Menopause. 2015 Jun;22(6):607-15. doi: 10.1097/GME.0000000000000364.
This study aims to evaluate the effects of low-dose estradiol (E2) or venlafaxine on menopause-related quality of life and associated symptoms in healthy perimenopausal and postmenopausal women with hot flashes.

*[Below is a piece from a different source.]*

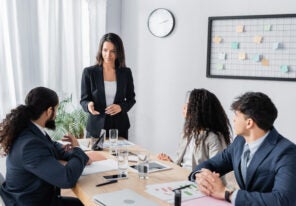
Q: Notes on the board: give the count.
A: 12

A double-blind, placebo-controlled, randomized trial of low-dose oral 17β-E2 0.5 mg/day and venlafaxine XR 75 mg/day, versus identical placebo, was conducted among 339 women (aged 40-62 y) experiencing two or more vasomotor symptoms (VMS) per day (mean [SD], 8.07 [5.29]) who were recruited at three clinical sites from November 2011 to October 2012. The primary trial outcome, as reported previously, was frequency of VMS at 8 weeks. Here, we report on secondary endpoints of total and domain scores from the Menopause-Specific Quality of Life Questionnaire (MENQOL) and from measures of pain (Pain, Enjoyment in life, and General activity scale), depression (Patient Health Questionnaire-9), anxiety (Generalized Anxiety Disorder Questionnaire-7), and perceived stress (Perceived Stress Scale).

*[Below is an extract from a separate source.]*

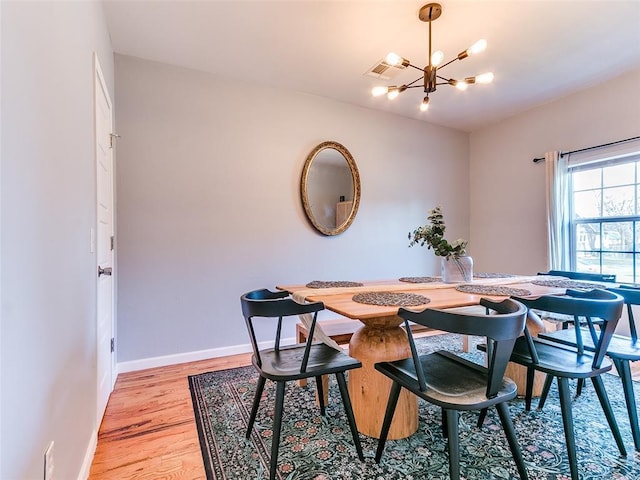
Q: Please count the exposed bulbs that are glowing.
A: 8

Treatment with both E2 and venlafaxine resulted in significantly greater improvement in quality of life, as measured by total MENQOL scores, compared with placebo (E2: mean difference at 8 wk, -0.4; 95% CI, -0.7 to -0.2; P < 0.001; venlafaxine: mean difference at 8 wk, -0.2; 95% CI, -0.5 to 0.0; P = 0.04). Quality-of-life domain analyses revealed that E2 had beneficial treatment effects on all domains of the MENQOL except for the psychosocial domain, whereas venlafaxine benefits were observed only in the psychosocial domain. Neither E2 nor venlafaxine improved pain, anxiety, or depressive symptoms, although baseline symptom levels were low. Modest benefits were observed for perceived stress with venlafaxine.

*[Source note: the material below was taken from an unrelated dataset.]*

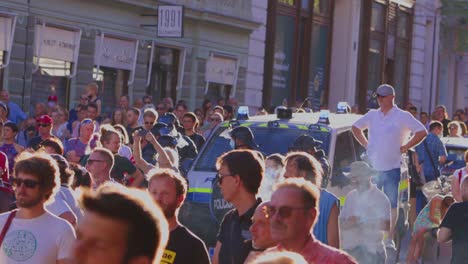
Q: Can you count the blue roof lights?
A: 3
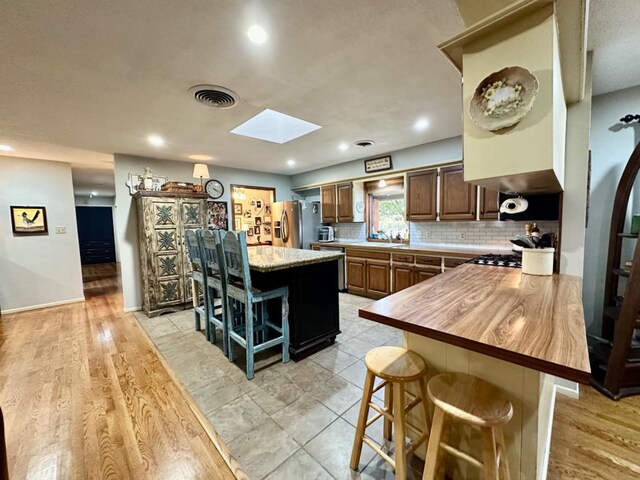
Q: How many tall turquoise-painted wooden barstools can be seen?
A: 3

Both low-dose E2 and venlafaxine are effective pharmacologic agents for improving menopause-related quality of life in healthy women with VMS.
本研究旨在评估低剂量雌二醇(E2)或文拉法辛对有潮热症状的健康围绝经期和绝经后妇女绝经相关生活质量及相关症状的影响。
在2011年11月至2012年10月期间,于三个临床地点招募了339名年龄在40 - 62岁、每天经历两种或更多血管舒缩症状(VMS)(均值[标准差],8.07 [5.29])的女性,进行一项双盲、安慰剂对照、随机试验,比较每日口服低剂量17β - E2 0.5毫克和文拉法辛缓释片75毫克与相同安慰剂的效果。如先前报道,主要试验结局是8周时VMS的频率。在此,我们报告来自绝经特异性生活质量问卷(MENQOL)以及疼痛(疼痛、生活乐趣和一般活动量表)、抑郁(患者健康问卷 - 9)、焦虑(广泛性焦虑障碍问卷 - 7)和感知压力(感知压力量表)测量的总得分和领域得分等次要终点。
与安慰剂相比,用E2和文拉法辛治疗均使通过MENQOL总得分衡量的生活质量有显著更大改善(E2:8周时均值差异, - 0.4;95%置信区间, - 0.7至 - 0.2;P < 0.001;文拉法辛:8周时均值差异, - 0.2;95%置信区间, - 0.5至0.0;P = 0.04)。生活质量领域分析显示,E2对MENQOL除心理社会领域外的所有领域均有有益的治疗效果,而文拉法辛的益处仅在心理社会领域观察到。尽管基线症状水平较低,但E2和文拉法辛均未改善疼痛、焦虑或抑郁症状。文拉法辛对感知压力有适度益处。
低剂量E2和文拉法辛都是改善有VMS的健康女性绝经相关生活质量的有效药物。